Die Corona-Krise verlangt fast allen Menschen Ungewöhnliches ab, auch unserer Veranstaltungsreihe „Augsburger Allgemeine Live“: FDP-Chef Christian Lindner konnte sich am Dienstagabend nur im Livestream über das Internet den Fragen der Leser und Chefredakteur Gregor Peter Schmitz stellen. Auch wenn sich der Liberale, anders als bei vielen Fernsehinterviews, nicht per Laptop-Kamera von zu Hause zuschalten ließ, sondern in Anzug und Krawatte in seinem Berliner Büro Platz nahm, gab Lindner dennoch ein paar ungewöhnliche Einblicke.

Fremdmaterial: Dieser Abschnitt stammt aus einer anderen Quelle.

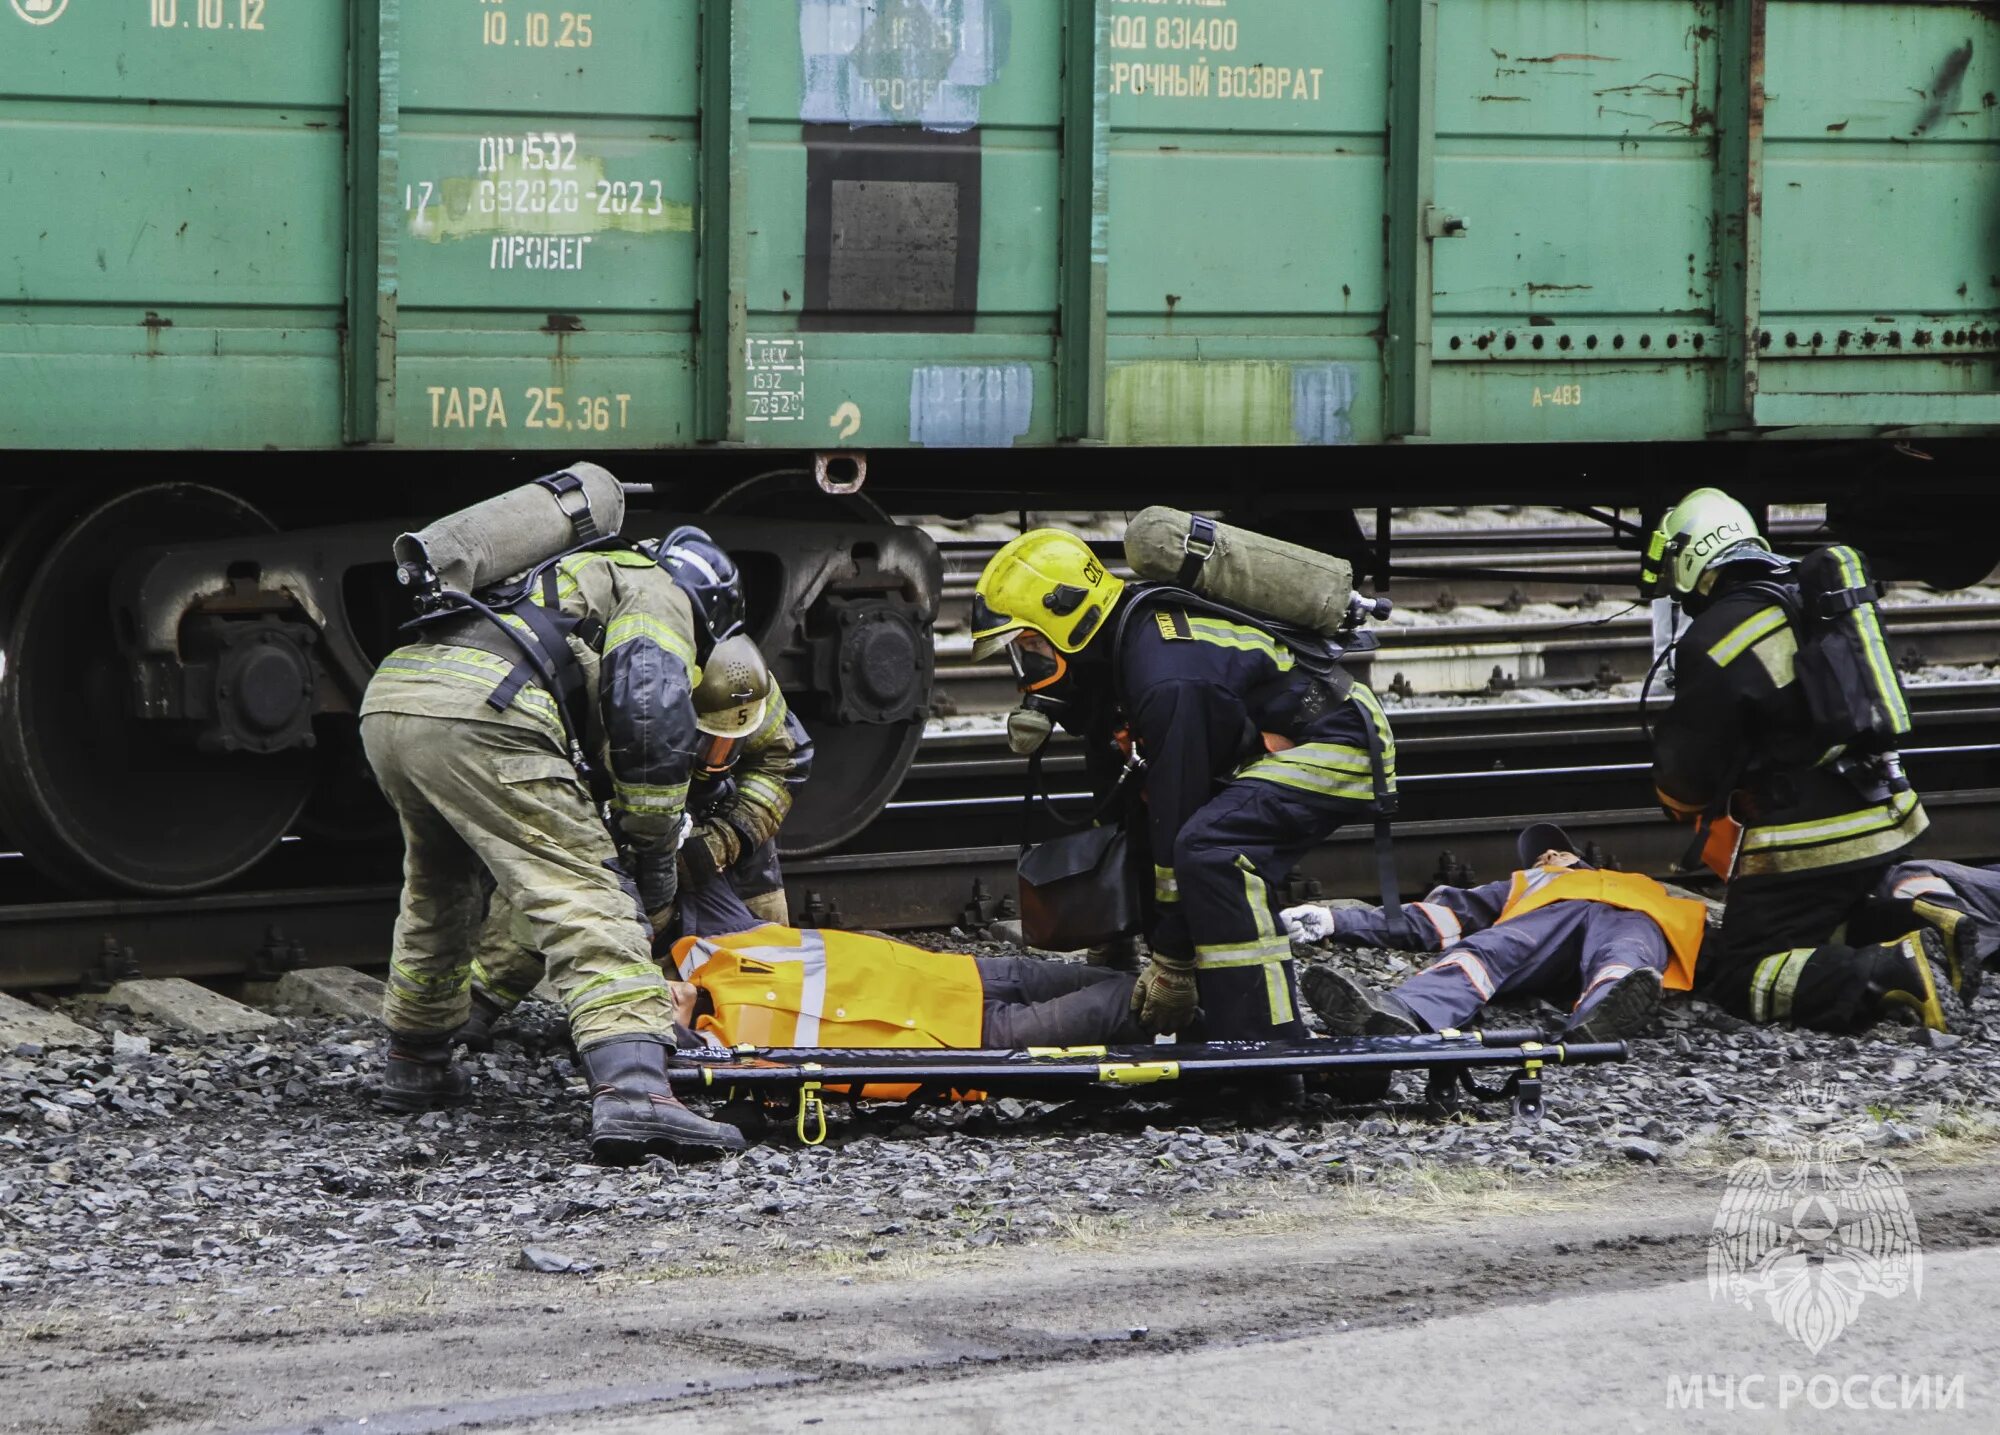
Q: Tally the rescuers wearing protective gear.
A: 4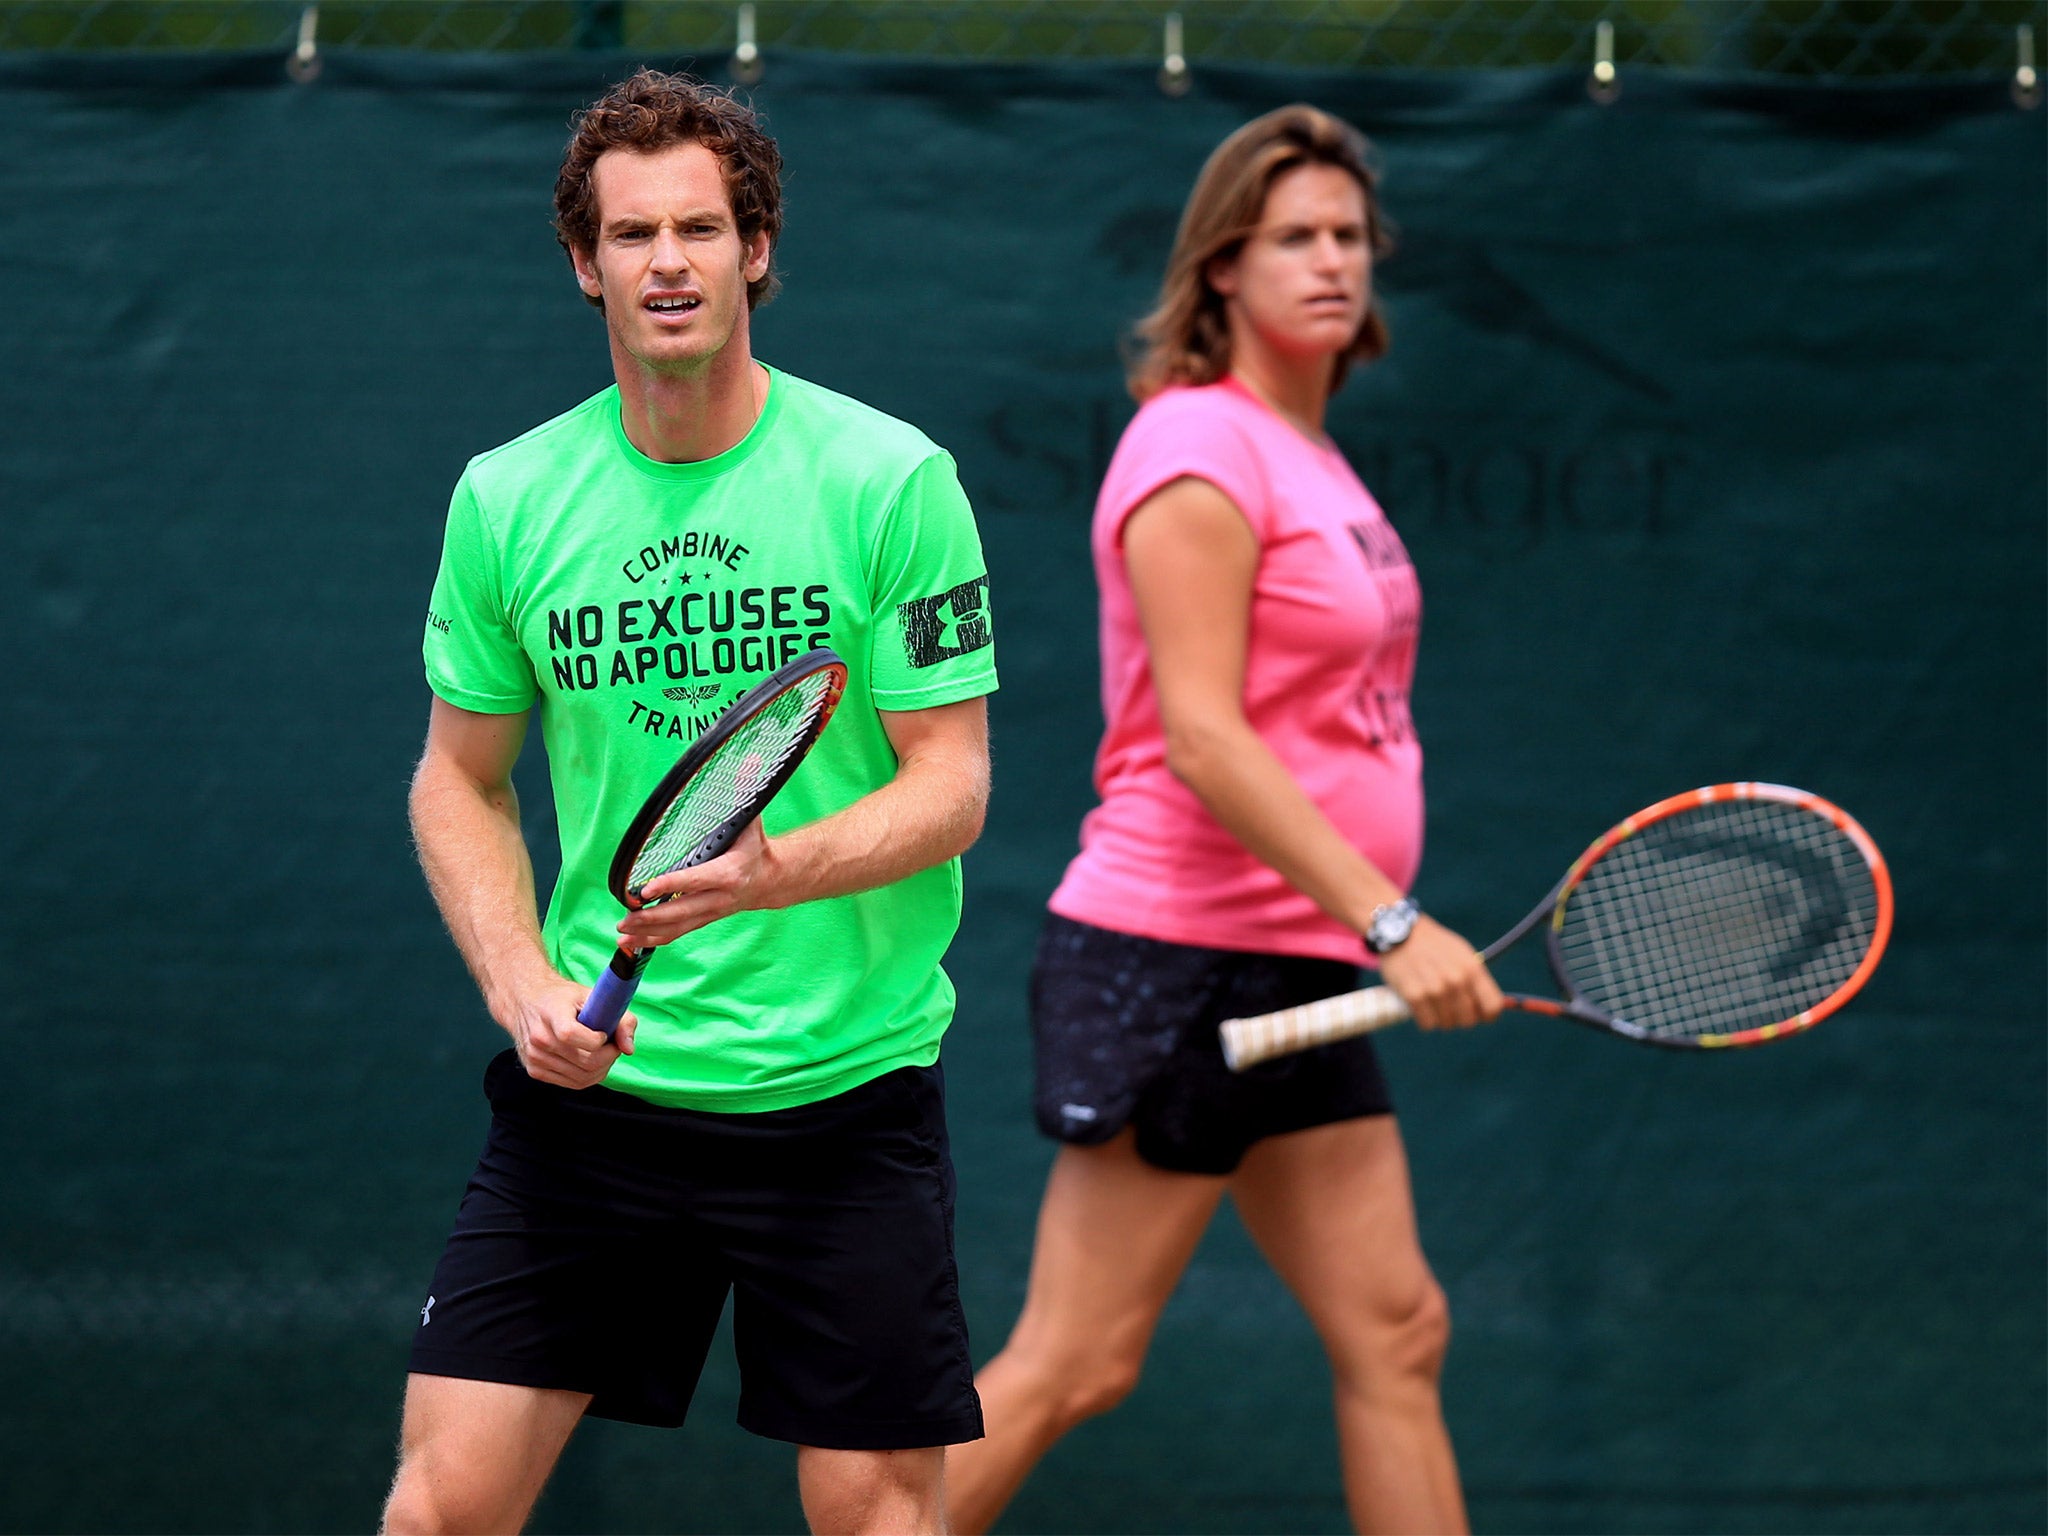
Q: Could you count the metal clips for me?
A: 5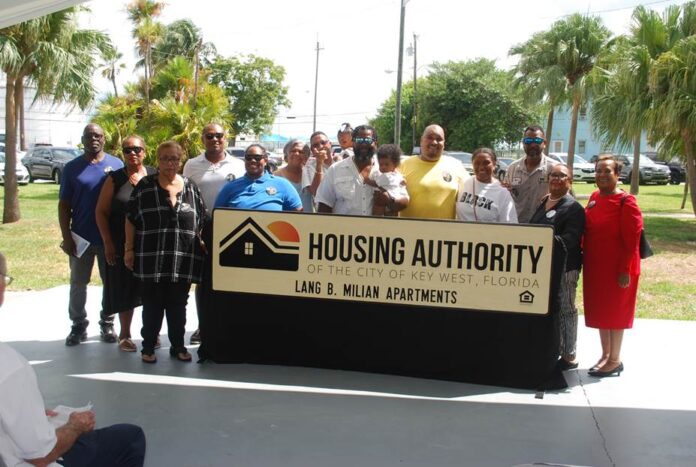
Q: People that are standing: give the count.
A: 13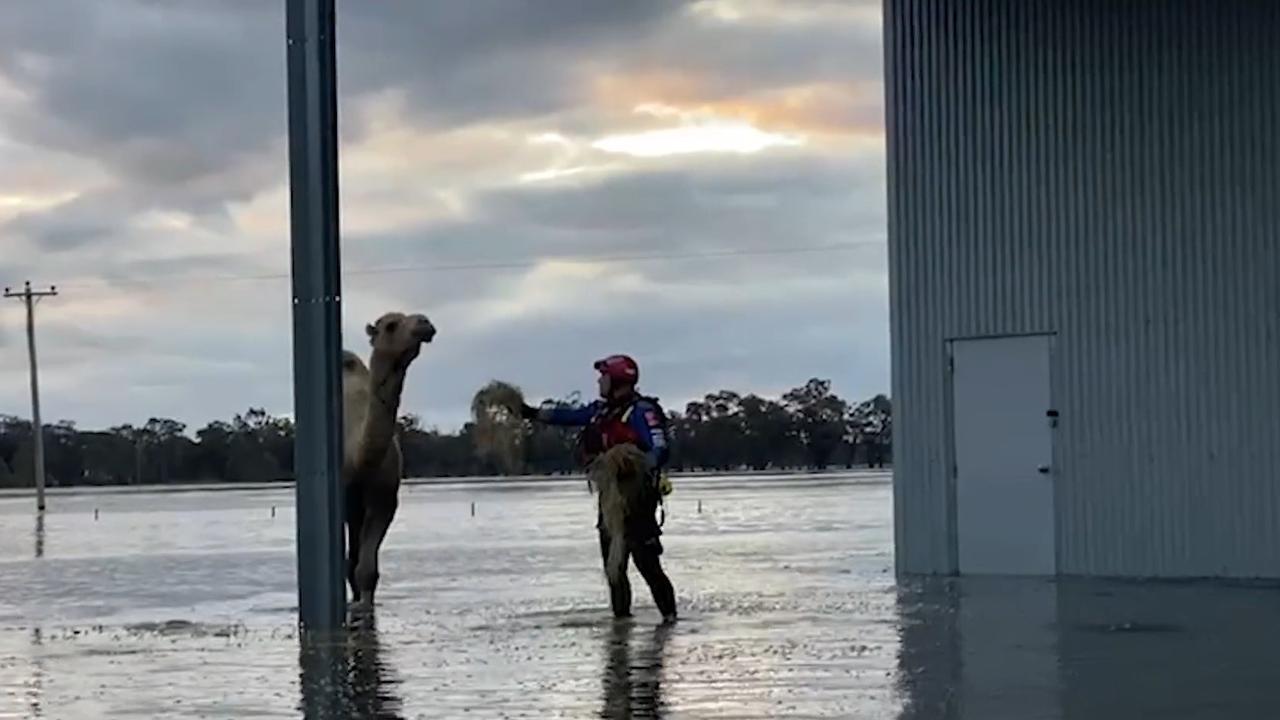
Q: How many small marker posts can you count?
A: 4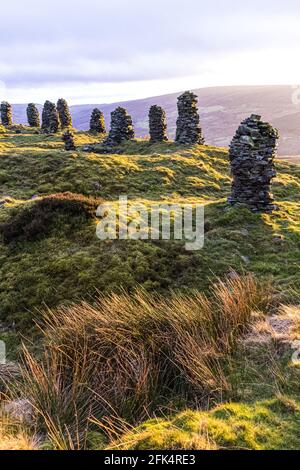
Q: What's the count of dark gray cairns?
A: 10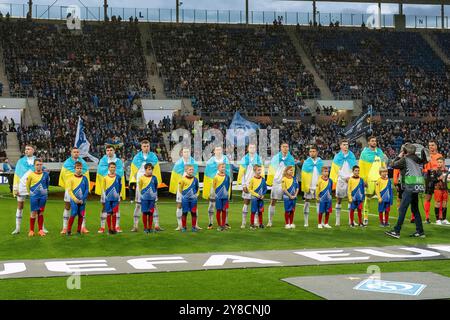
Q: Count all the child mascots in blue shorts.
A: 11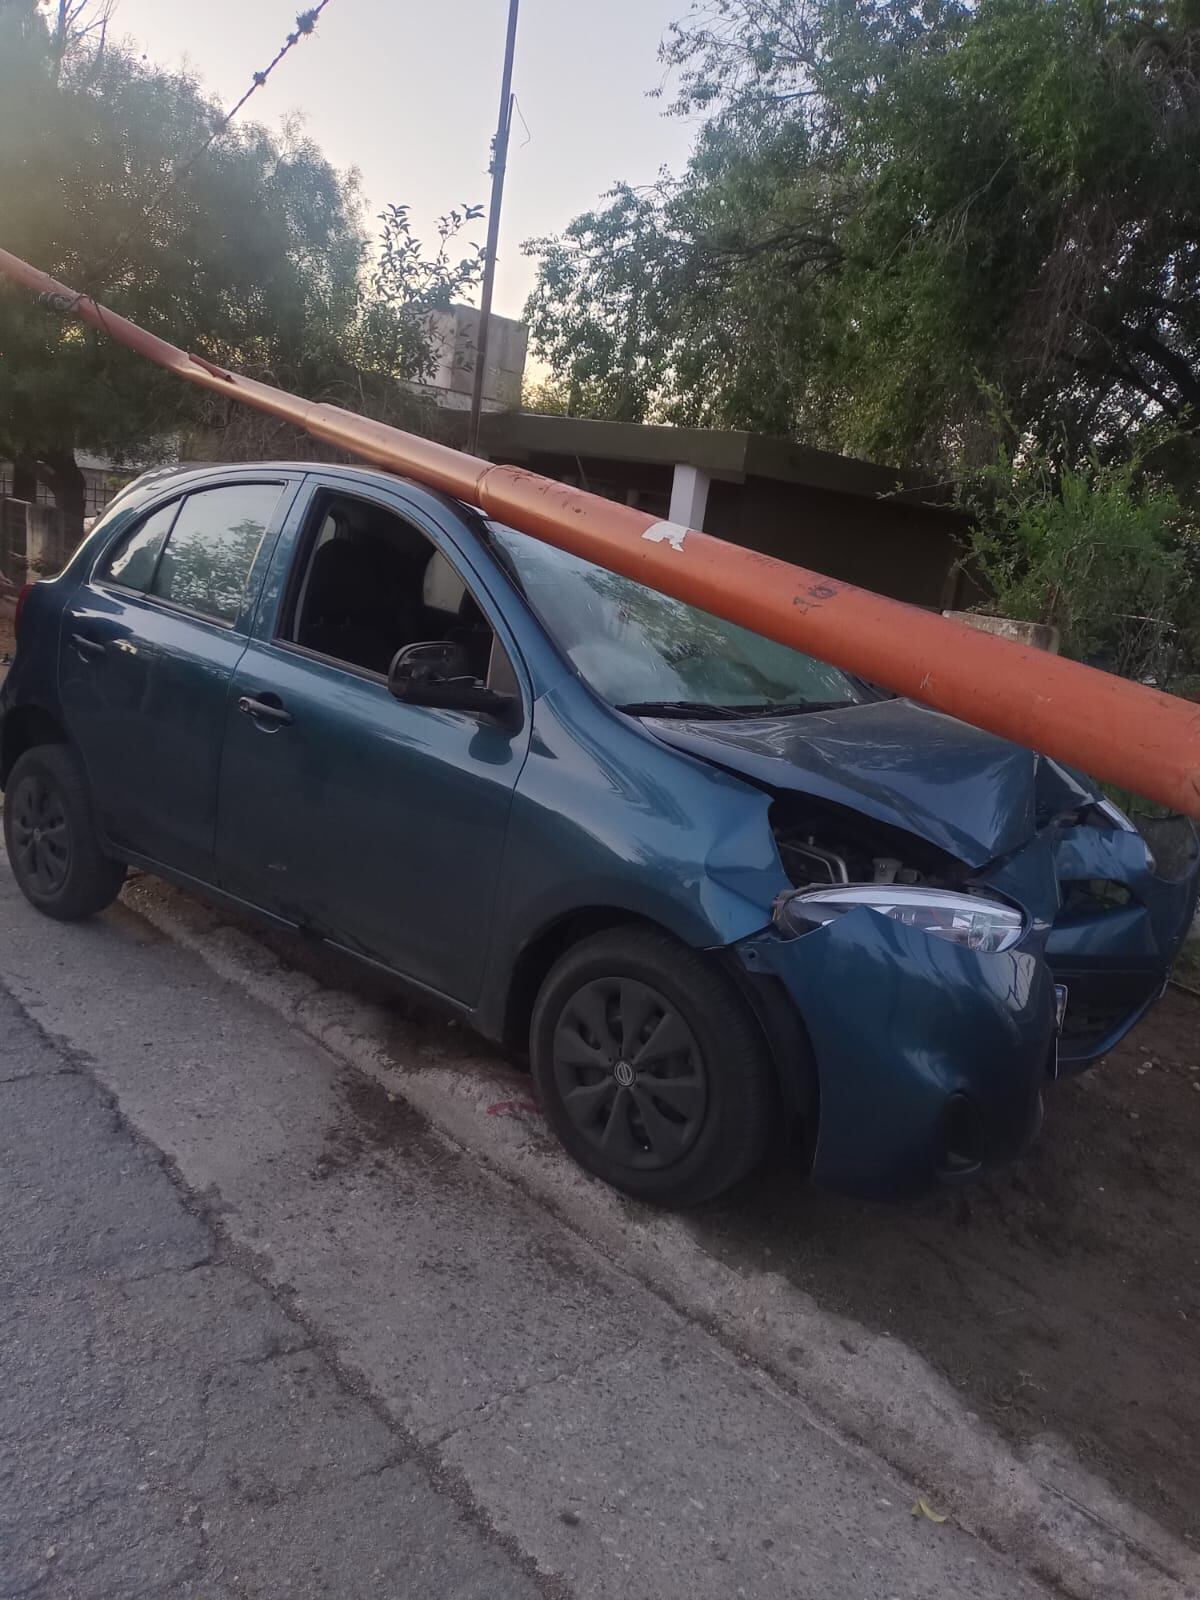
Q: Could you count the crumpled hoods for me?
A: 1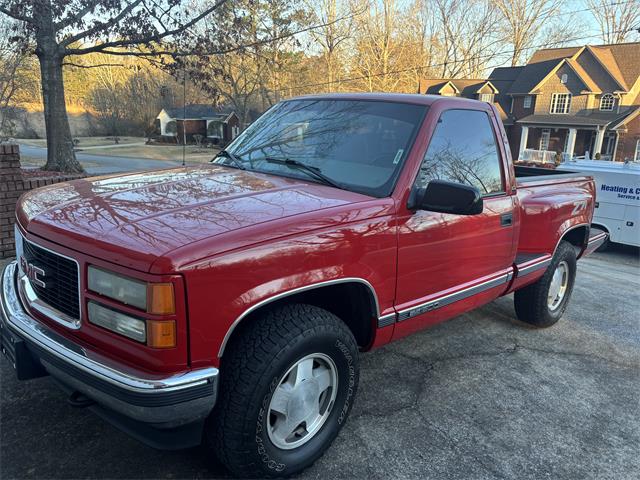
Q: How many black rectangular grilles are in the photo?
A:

Etwa auf was sich der 41-Jährige freut, was er als Erstes tun kann, wenn der Corona-Lockdown fällt: „Freunde einladen nach Hause zum Grillen bei uns und einen ausgelassenen, tollen Abend haben und einmal nicht sich nur per Skype treffen oder per Telefon, sondern einfach ganz persönlich anstoßen können.“ Denn aus der Corona-Krise habe er auch etwas Positives gelernt: „Mitnehmen können wir alle vielleicht eine neue Sensibilität für unseren mitmenschlichen Umgang, weil wir alle gelernt haben, wie wichtig es ist, dass wir mit Menschen in Kontakt kommen können und wie bedeutsam unsere Freiheit ist.“
Christian Lindner über Corona-Lockerungen: Menschen haben gelernt, mit Risiken umzugehen
Doch auch politisch gab Lindner manch ungewöhnliche Einsicht preis und räumte selbstkritisch ein, dass auch seine Partei der Versuchung nicht widerstehen könne, in der Corona-Krise alte Forderungen als Medizin gegen die Krise aufzuwärmen: „Auch wir neigen dazu, das, was man schon immer für richtig gehalten hat, jetzt als wichtig vorzutragen.“ Das hinderte ihn natürlich nicht daran, die Abschaffung des Solidaritätszuschlags zu fordern. Er betonte aber auch, dass man vielleicht als Erstes die Stromsteuern auf ein europäisches Minimum reduzieren solle, weil da jeder etwas davon habe.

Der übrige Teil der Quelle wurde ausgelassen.